L’insurrection vendéenne débute très précisément le jour de l’opération pratique et effective de la levée en Bretagne.

    Le jour fixé pour le tirage, le dimanche 10 mars, et les jours suivants, les paysans se soulèvent simultanément depuis les côtes à l’Ouest jusqu’aux villes de Cholet et de Bressuire à l’Est. Armés de fléaux, de broches, de quelques fusils, souvent conduits par leurs maires, ils entrent dans les bourgs aux cris de « La paix ! La paix ! Pas de tirements ! » Les gardes nationaux sont désarmés, les curés constitutionnels et les municipaux exécutés sommairement, les papiers officiels brûlés et les maisons des patriotes dévastées.

    A Machecoul, ancienne capitale du pays de Retz, les massacres ordonnés par un ancien receveur des gabelles, Souchu, durent plus d’un mois et font 545 victimes. Le président du district Joubet eut les poignets sciés avant d’être tué à coups de fourche et de baïonnette. Il y eut des patriotes enterrés vivants, d’autres furent suspendus têtes en bas au-dessus de feux qui les consumèrent lentement, pour la plus grande joie des vaillants représentants de « l’armée catholique et royale » qui appelaient cela des jambons fumés républicains ! En un seul jour, le 23 avril 1793, cinquante bourgeois liés deux à deux en chapelets furent fusillés dans une prairie voisine.
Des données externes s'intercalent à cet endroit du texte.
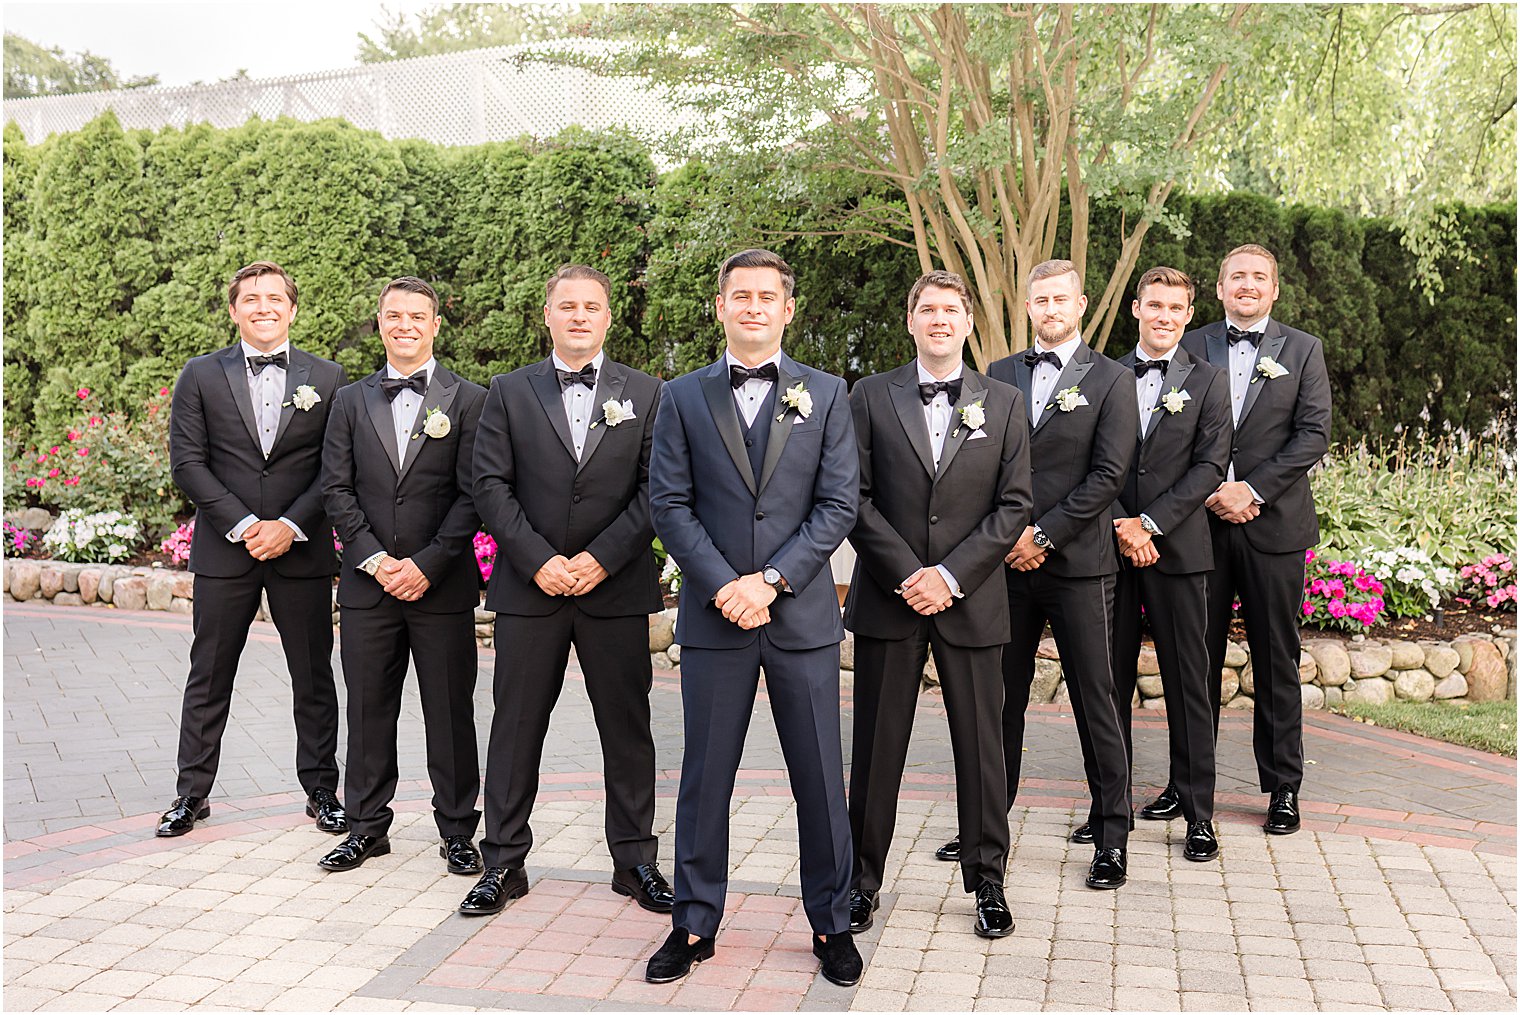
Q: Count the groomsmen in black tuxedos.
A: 7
    Vous aurez reconnu l’insoutenable cruauté qui caractérise presque toujours les guerres civiles, surtout lorsque des religieux promettent le paradis aux bourreaux...

    Ainsi commence l’abominable guerre civile de Vendée. Voici ce que se gardent bien d’évoquer certains historiens révisionnistes, lorsqu'ils abusent de l'ignorance des gens pour assouvir leur haine de la République.


La guerre civile


    La République fut bien sûr obligée de réagir (rappelez-vous bien quelle était la situation de la France). Elle envoya dans un premier temps le peu de troupes dont elle disposait, principalement des volontaires inexpérimentés auxquels furent adjoints des déserteurs autrichiens attirés par la promesse de toucher les billets d’assignats que les troupes françaises agitaient sous leur nez au front. Cette armée improvisée fut commandée par un ami de Danton, Santerre (celui qui, le 17 juillet 1791, avait donné l’ordre de tirer sur la foule rassemblée pour demander la déchéance de Louis XVI et l’instauration d’une république), auquel fut adjoint le cruel Westermann et un ancien noble rallié, Armand-Louis de Gontaud Biron, nommé duc de Lauzun en 1766 puis duc de Biron et Pair de France en 1788 (également « ancien amant » de Marie Antoinette).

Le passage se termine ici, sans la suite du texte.